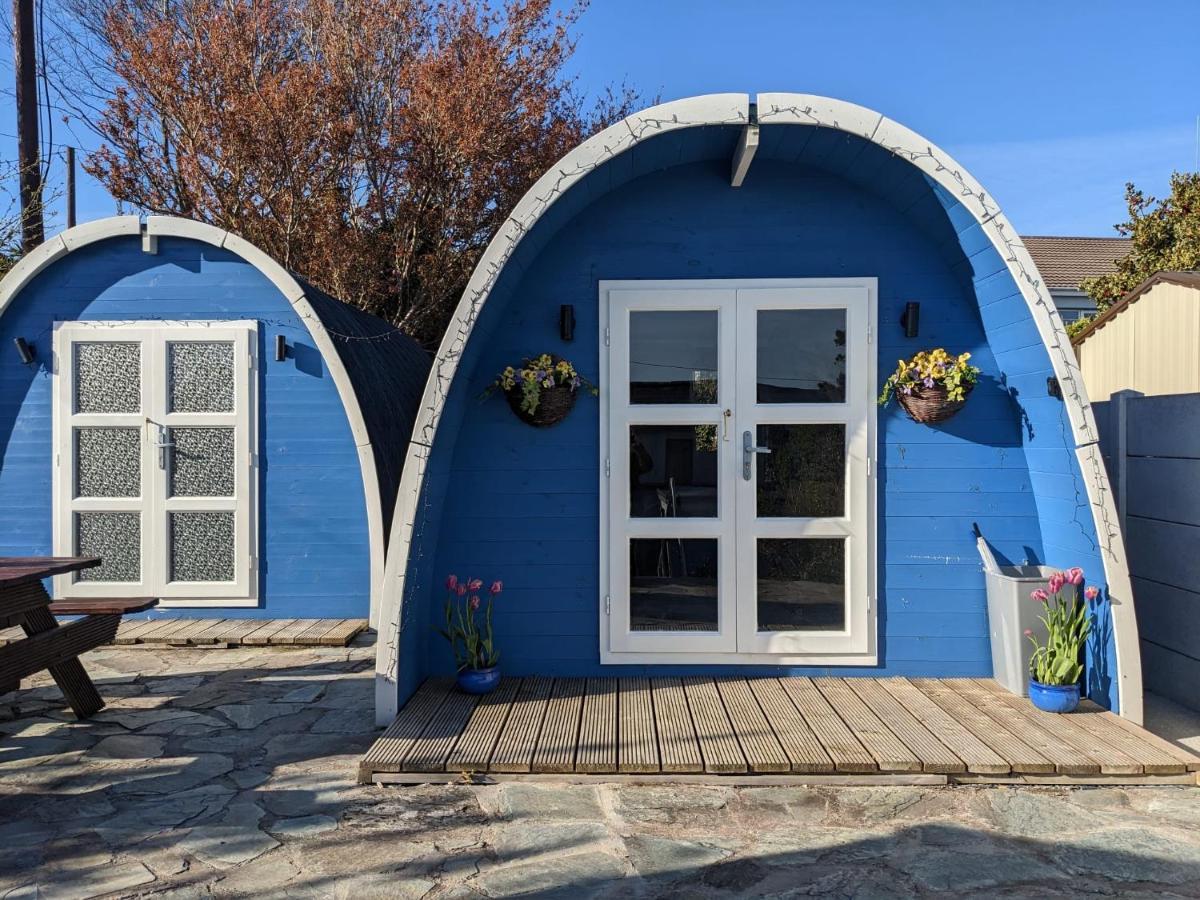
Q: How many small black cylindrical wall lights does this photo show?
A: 4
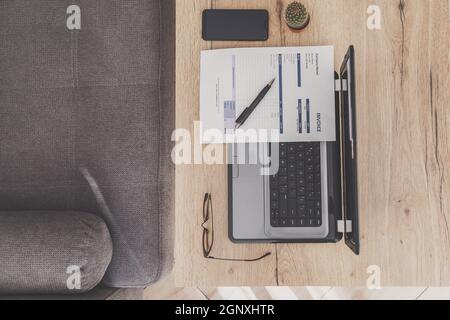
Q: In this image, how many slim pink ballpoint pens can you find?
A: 0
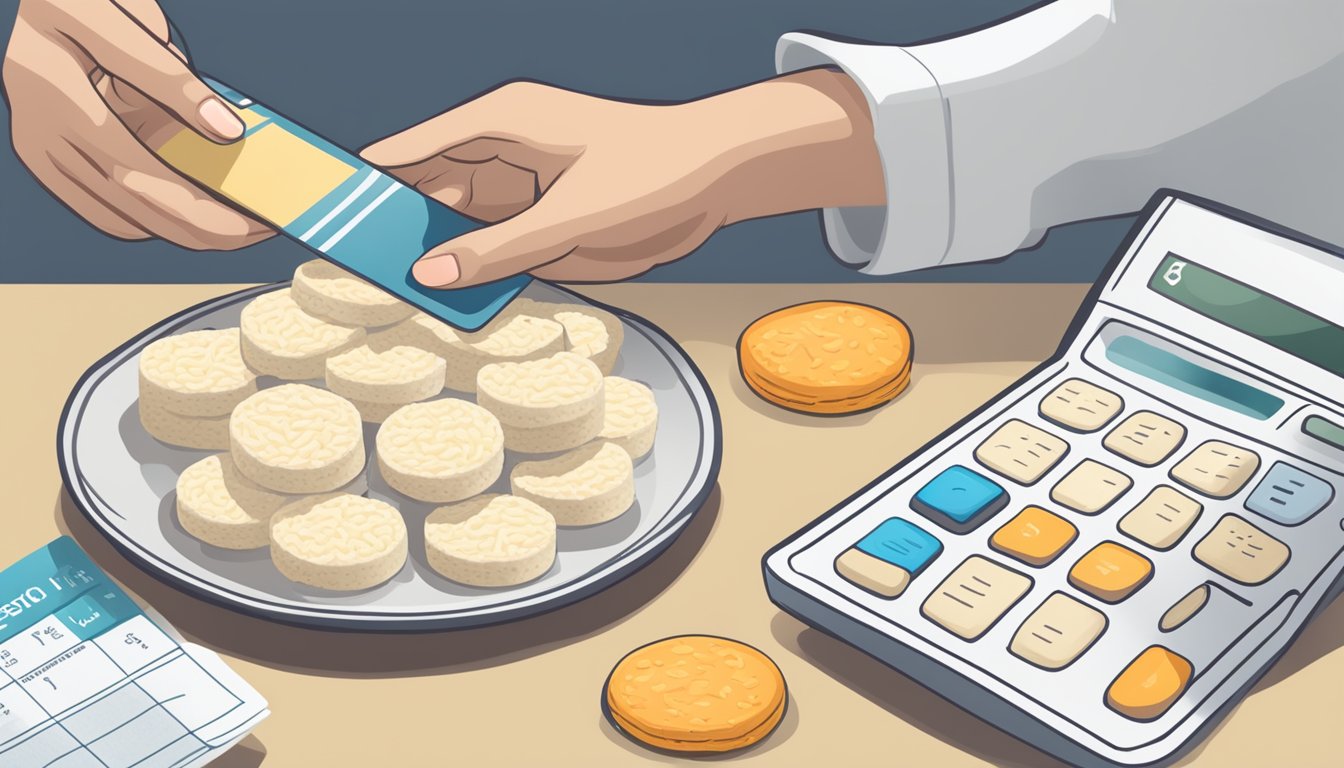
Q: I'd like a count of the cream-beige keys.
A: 9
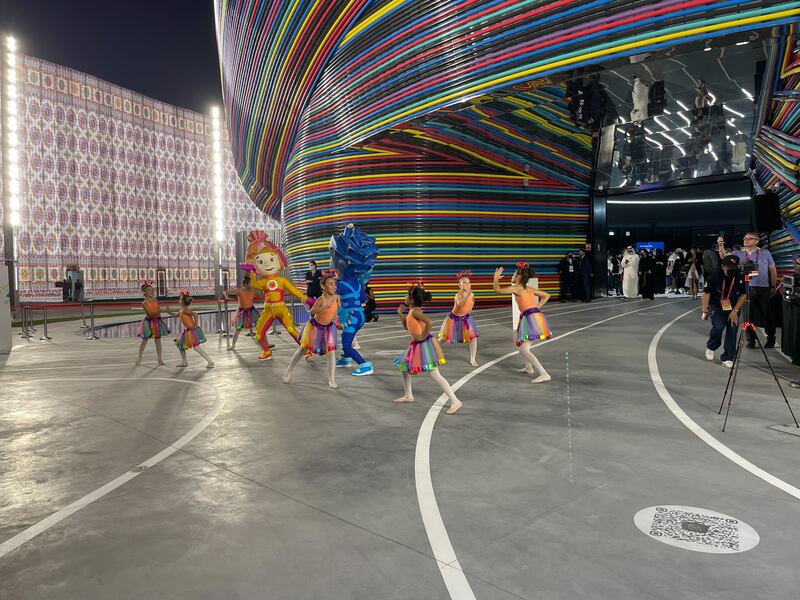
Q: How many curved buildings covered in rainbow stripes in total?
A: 1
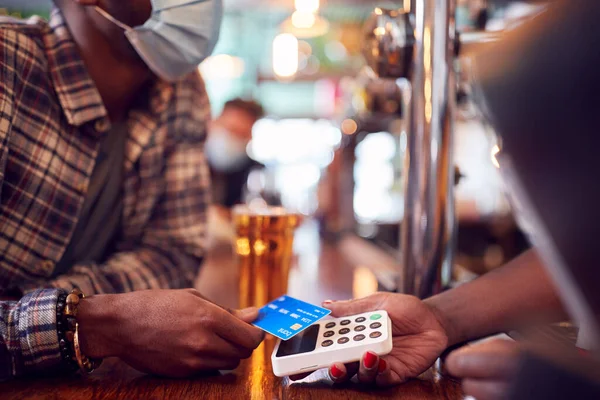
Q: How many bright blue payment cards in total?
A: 1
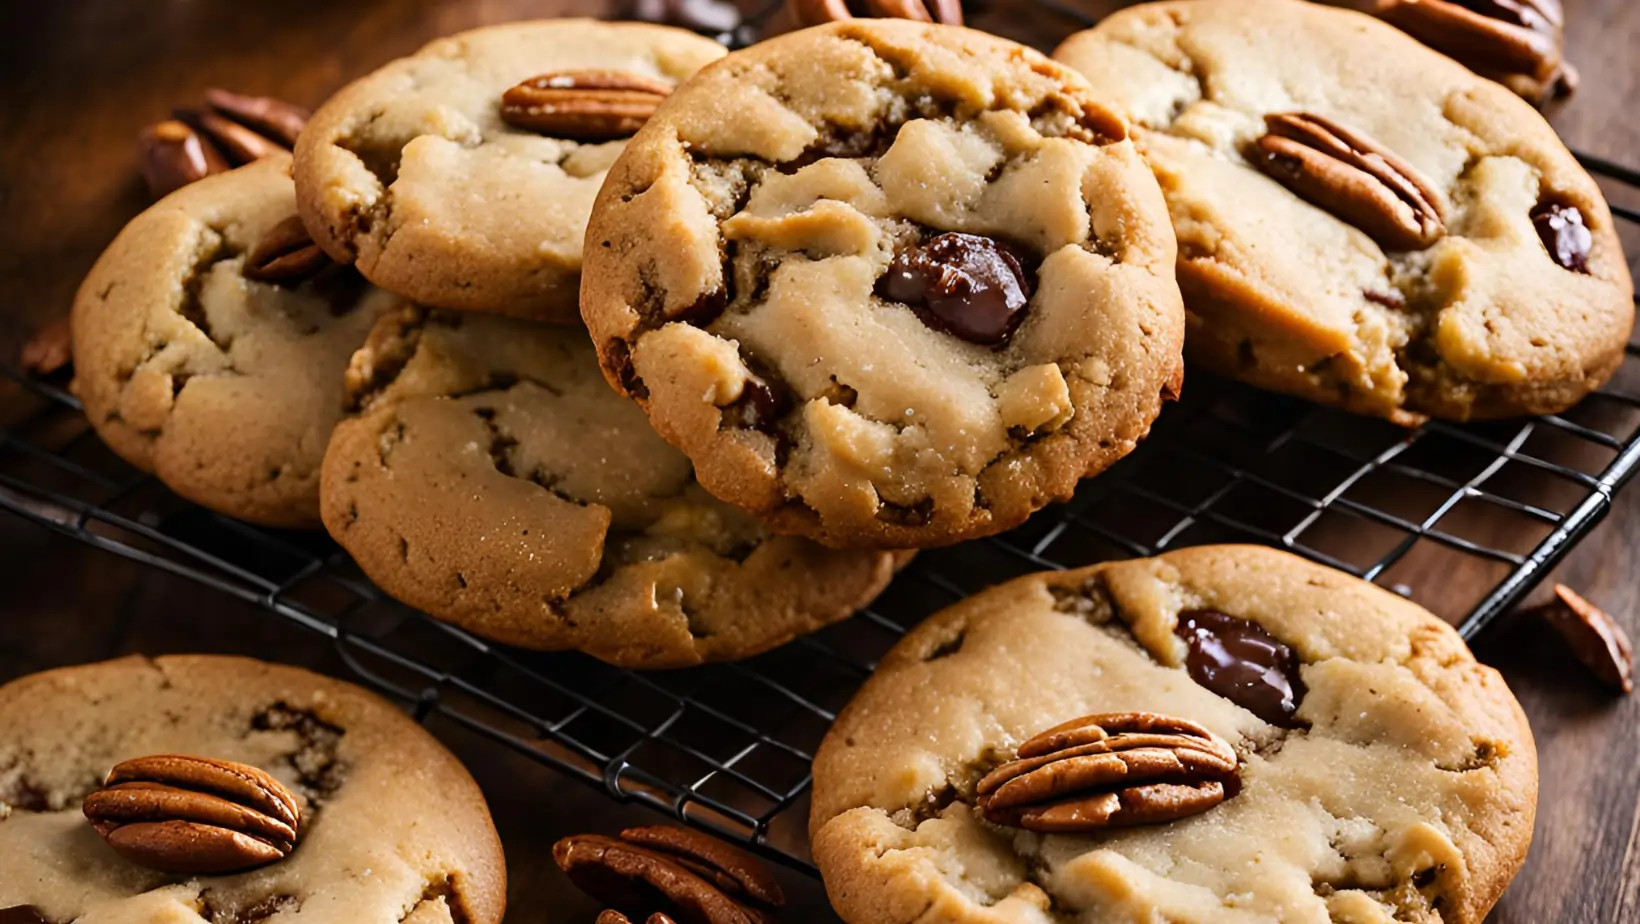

• • • • • • •

» WHAT YOU ARE ASKED TO DO
The answer should contain only the lines from the one with "Q: I'd like a count of the cream-beige keys." through the last line of the material, given word for word and without pictures.

» TASK SOLUTION
Q: I'd like a count of the cream-beige keys.
A: 9
Q: How many curved buildings covered in rainbow stripes in total?
A: 1
Q: How many bright blue payment cards in total?
A: 1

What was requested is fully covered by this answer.